The darkly voyeuristic film, starring a well-cast Josh Duhamel as an impeccably groomed TV personality, who briefly finds himself in a moral quandary when he signs up for a new series in which the “winner” commits suicide in full view of a live audience, initially holds some Network-style intrigue.
Host of the standard-issue Married to a Millionaire, Duhamel’s Adam Rogers is forced to spring into unscripted action when a spurned contestant on the Bachelor knock-off fires a gun at the wealthy man before offing herself.
Initial horror soon gives way to opportunity, as coldly calculating production exec Ilana Katz (played to the steely hilt by Famke Janssen), sensing a ratings bonanza, hires Adam on for the new suicide-centered show.

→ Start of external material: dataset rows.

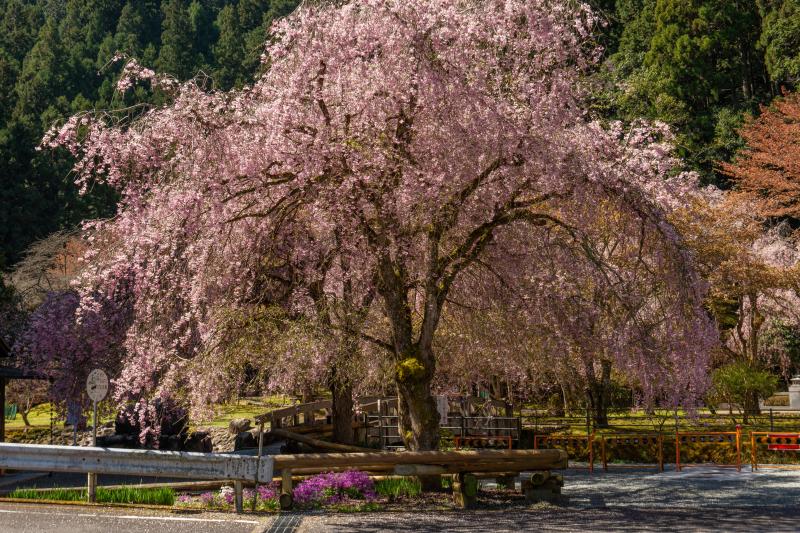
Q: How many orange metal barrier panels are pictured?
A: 5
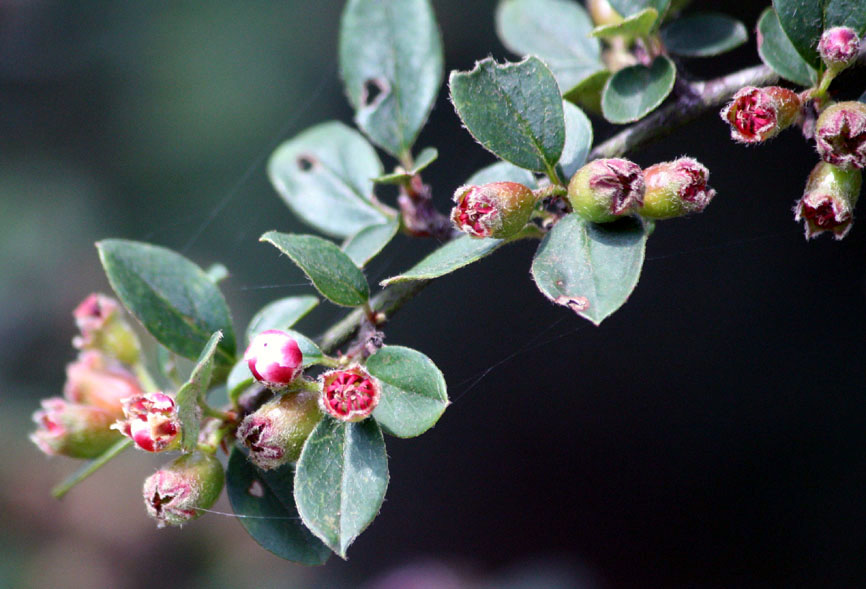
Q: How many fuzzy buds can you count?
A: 15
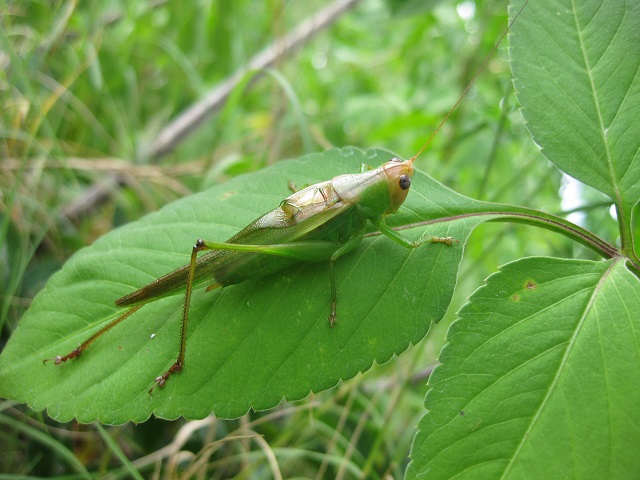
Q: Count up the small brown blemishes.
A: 2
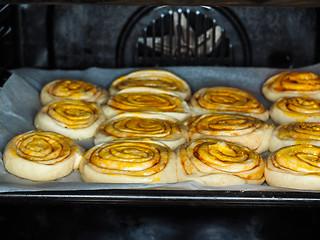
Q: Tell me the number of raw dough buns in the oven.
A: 14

On This Is Your Death, a contestant’s winning backstory can allow him or her to leave behind big bucks once he or she pulls the plug in increasingly macabre fashion.
As their numbers go up, Adam, already a textbook narcissist, becomes consumed by his self-importance, and he and Ilana attempt to push whatever envelope remains for the upcoming big finale.
It’s clear that Noah Pink (creator of the upcoming Albert Einstein series Genius) and Kenny Yakkel had Paddy Chayefsky’s caustic pen in mind when writing the screenplay, but that early promise quickly evaporates once the film sheds its smirk and turns increasingly sanctimonious.
In his second time occupying the director’s chair (after 2008’s Gospel Hill), actor Giancarlo Esposito, who also plays the part of a financially struggling family man, demonstrates confidence choreographing the film’s dueling moods and maintaining a reasonably energetic pace.
He also draws some decent if rather predictable performances from his cast, with the exception of an amusing James Franco in one of his ubiquitous cameos — here playing a glibly chipper morning-show host who has you wishing he stuck around a little longer.
Production companies: Great Point Media, Dobre Films, Quiet Hand Films, Great Point Media, Weedon Media Ltd.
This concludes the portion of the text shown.